Deux heures de paillettes

Ces derniers jours, mon quartier a vibré au rythme des répétitions de danse et de chant des enfants. Chaque soir, ils affluent au centre culturel du quartier, expliquant qu'ils répètent pour une cérémonie à venir. Les adultes, intrigués, les suivent dehors pour voir ce qui se passe. Sous la direction des membres de l'association de jeunesse, les enfants dansent en rythme sur l'air de « Trois bougies scintillantes ». On y joue aussi une pièce de théâtre sur la famille, qui dépeint un repas familial à une époque où les parents travaillaient dur pour subvenir aux besoins de leur famille. En voyant la banderole « Bonne fête de la famille vietnamienne », les adultes hochent la tête, comprenant : c'est donc cette cérémonie qui enthousiasme tant les enfants de notre quartier défavorisé.

La Journée de la Famille vietnamienne a été instaurée en 2001 et est célébrée chaque année le 28 juin. Cela fait 22 ans – ce n'est pas une nouveauté, mais les parents l'oublient souvent. Même dans ce quartier modeste qui compte des centaines de foyers, rares sont ceux qui s'en souviennent.
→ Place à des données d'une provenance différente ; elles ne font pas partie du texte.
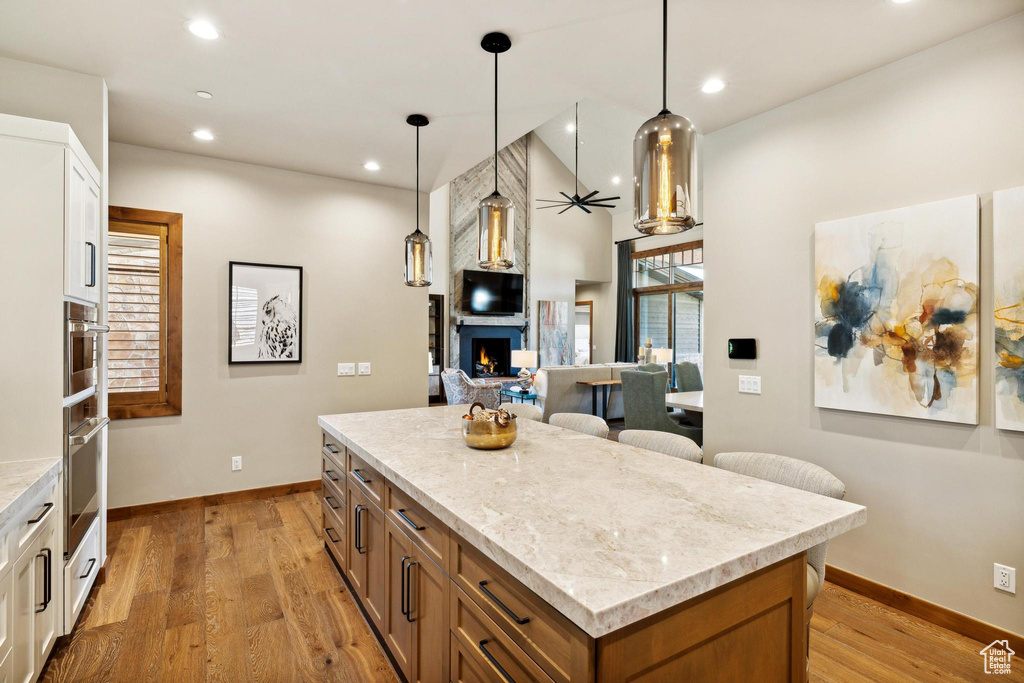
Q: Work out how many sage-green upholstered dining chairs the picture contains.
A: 3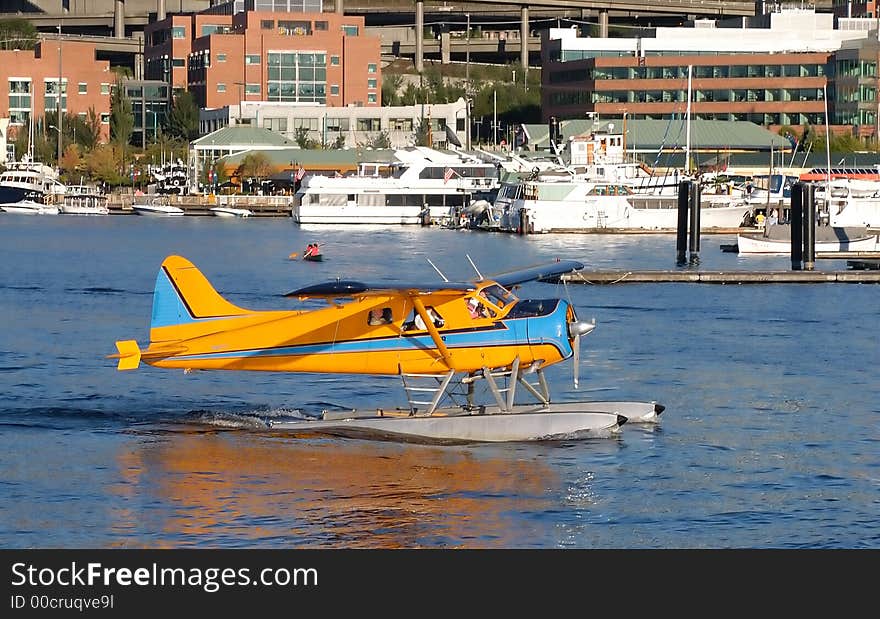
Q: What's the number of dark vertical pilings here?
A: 4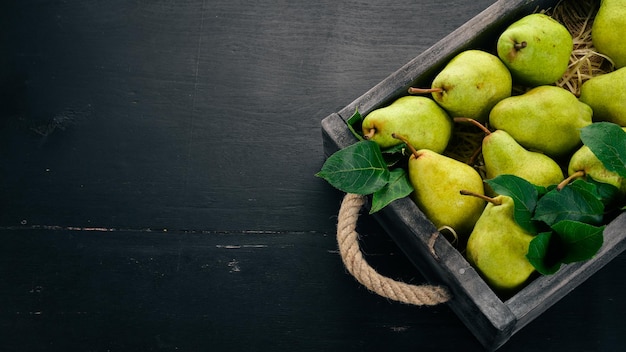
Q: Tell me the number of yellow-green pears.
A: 10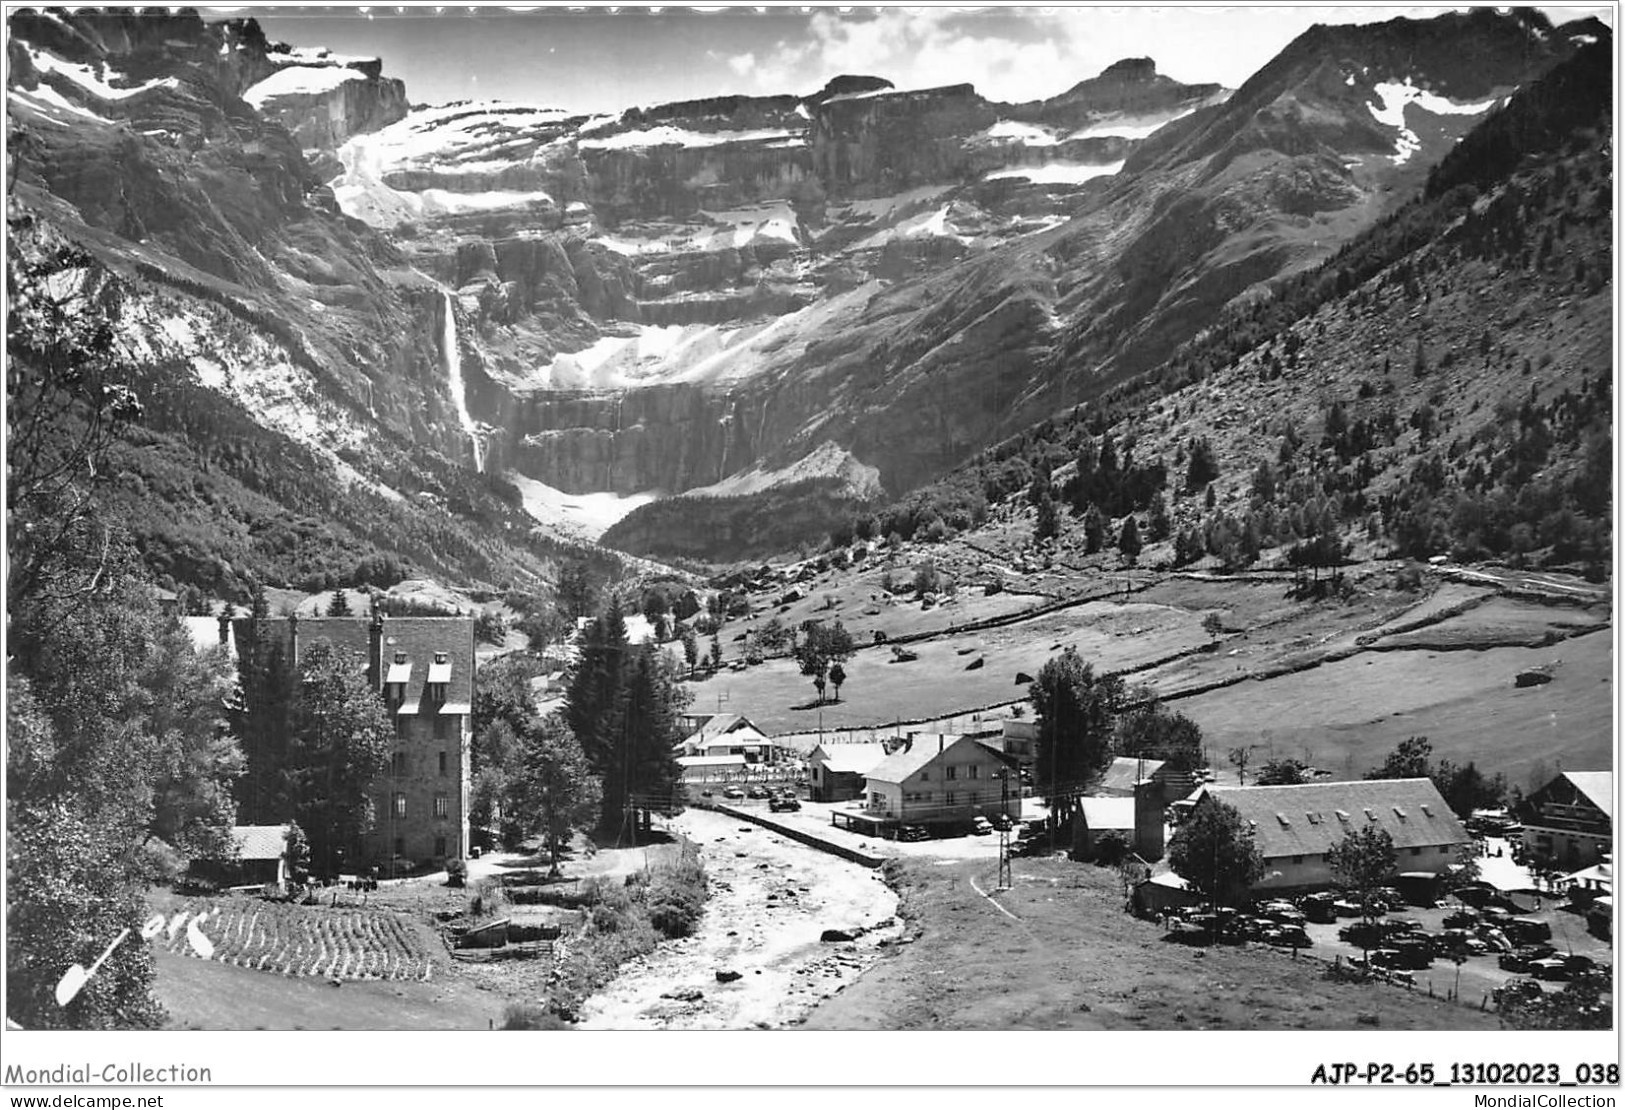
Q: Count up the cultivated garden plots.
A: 1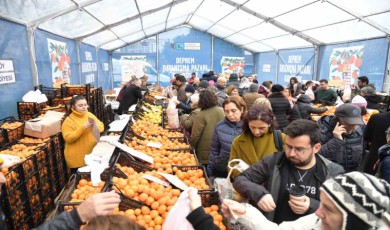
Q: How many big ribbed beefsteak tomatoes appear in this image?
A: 0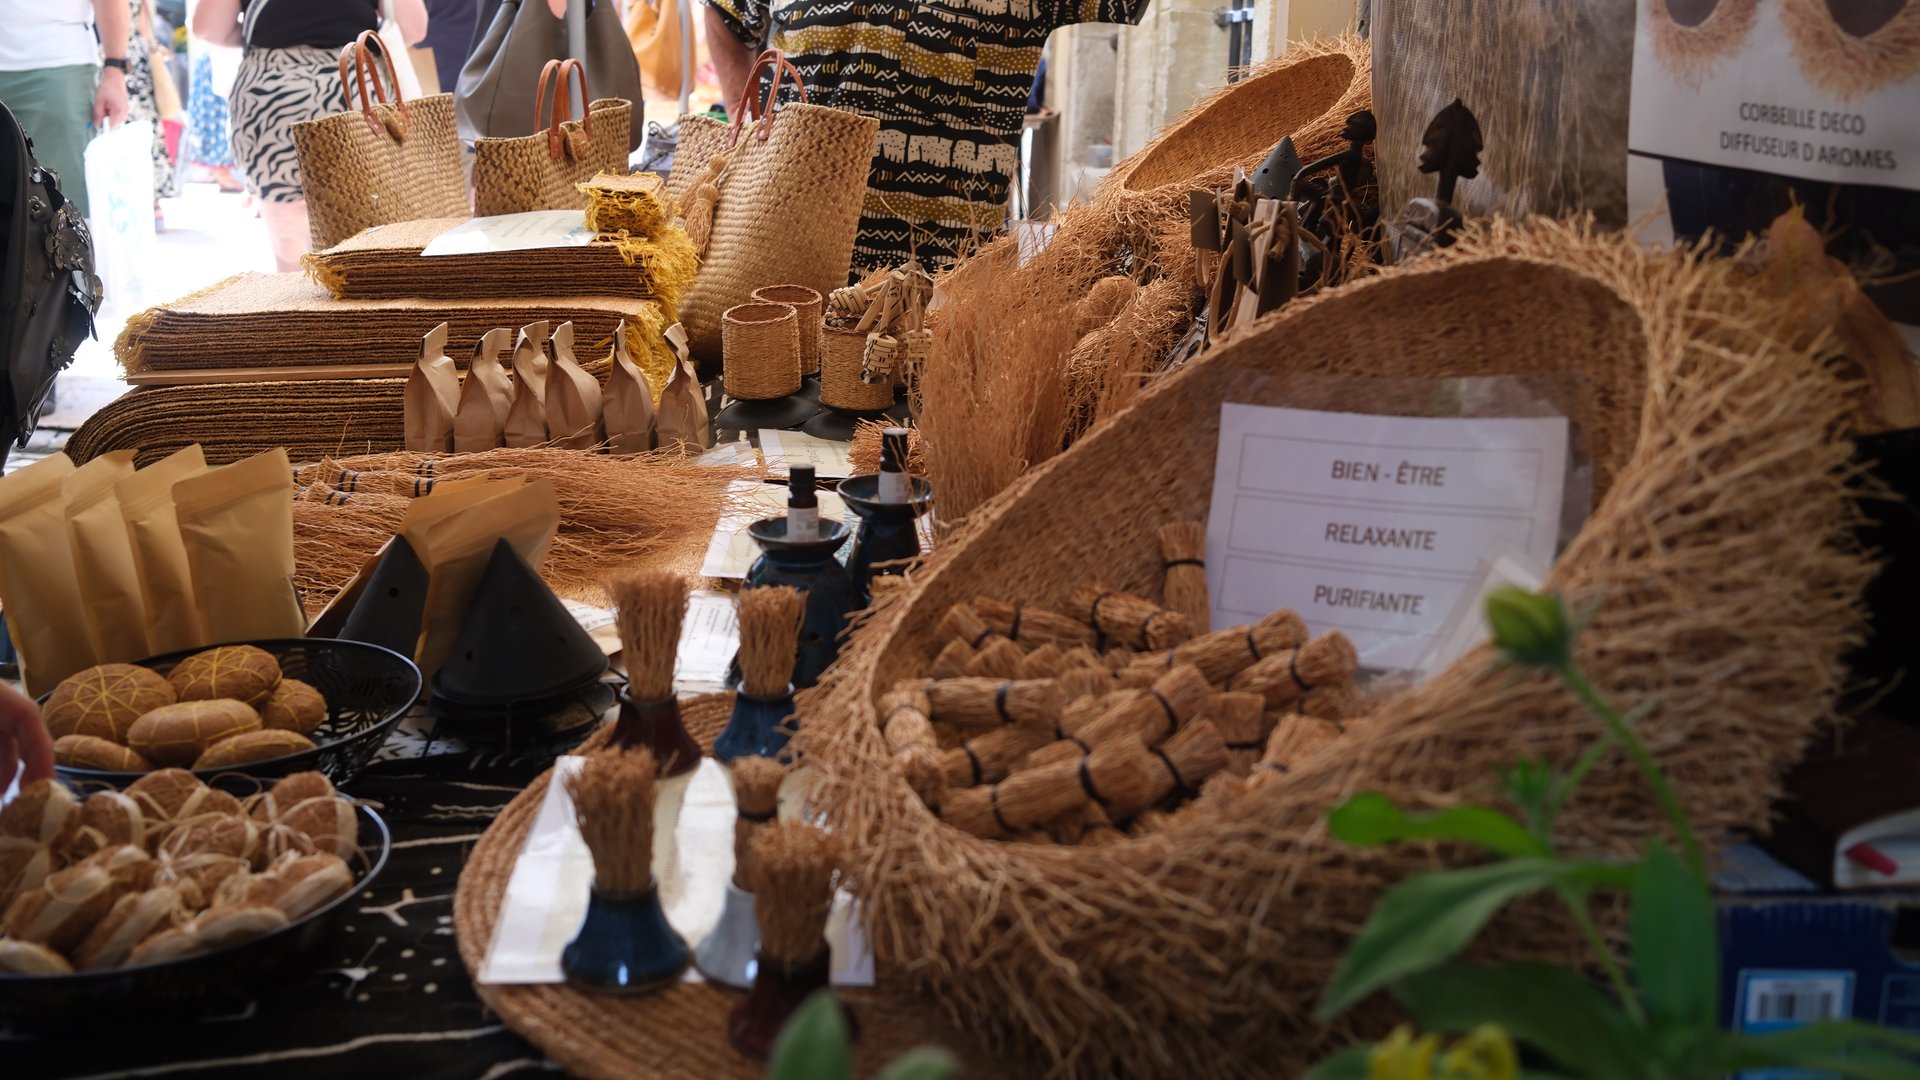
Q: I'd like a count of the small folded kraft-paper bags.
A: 6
Sans les espiègleries des enfants, ce jour serait peut-être encore, pour les adultes, un mercredi comme les autres, une journée de travail et de labeur, sans aucune notion de fête particulière.

De nos jours, les liens familiaux s'estompent. Ce fossé se creuse en raison des différences générationnelles, des mentalités divergentes et des modes de vie variés. Ces facteurs contribuent à l'affaiblissement des liens familiaux par rapport à autrefois.

De nos jours, les parents sont préoccupés par les difficultés de gagner leur vie, surtout dans les villes trépidantes. Après l'école, les enfants sont absorbés par les jeux et autres divertissements attrayants sur les réseaux sociaux. En grandissant, ils se feront des amis et mèneront leur vie comme ils l'entendent. Ou, une fois qu'ils commenceront à travailler et à gagner de l'argent, ils iront prendre un café l'après-midi, feront des sorties, sans oublier ceux nés dans les années 90 et 2000 qui sont plus enclins à quitter le nid familial et à vivre de manière indépendante. Par conséquent, le lien familial se distend. Un repas de famille réunissant tous les membres n'a lieu qu'une fois par mois, une fois par an, ou même pendant le Têt (Nouvel An lunaire).

Pour les migrants venus de tout le pays et affluant vers les grandes villes pour gagner leur vie, leurs familles restent dans leurs villages. La vie est trépidante, et le long voyage du retour rend le mot « famille » presque insignifiant. De temps à autre, ils passent quelques coups de fil, qui ne durent que quelques minutes. S'ils utilisent les réseaux sociaux, ils font un bref appel vidéo avant de replonger dans le tourbillon de la vie citadine. Même un court week-end est impossible pour rentrer ; ce n'est que pendant les vacances qu'ils entreprennent le long voyage. Le concept de « famille » est présent, mais ils doivent s'y résigner. Souvent, ce séjour au pays ne dure que quelques jours, pendant le Têt (Nouvel An lunaire), avant qu'ils ne retournent en ville, confrontés aux difficultés de la vie. Le temps passe, la vie suit son cours, et le désir et les souvenirs s'estompent avec les soucis quotidiens. Finalement, cela devient une habitude ; le mot « famille » reste enfoui au fond du cœur, avec peu d'occasions de l'exprimer.

Ainsi, la Journée de la Famille vietnamienne nous rappelle les origines de l'amour, notre présence physique dans ce monde, et nous montre simplement qu'au milieu du tumulte de la vie, il existe un jour pour nous souvenir de ces deux mots précieux : Famille. Chacun a une famille au sein de laquelle il a grandi, qu'il a quittée, à laquelle il est revenu, et auprès de laquelle il fondera à son tour sa propre famille. Par conséquent, le mot « Famille » n'est pas seulement sacré comme le sang qui coule dans chaque cellule, mais aussi d'une beauté rayonnante, à l'image de l'identité culturelle du peuple vietnamien.

La famille a toujours été considérée comme une cellule indispensable de la société, le berceau qui façonne et élève des individus de bon caractère. Une famille saine engendre une société saine, et une société saine donne un sens à la vie. Et une vie qui vaut la peine d'être vécue commence parfois par la voix rayonnante des enfants d'aujourd'hui.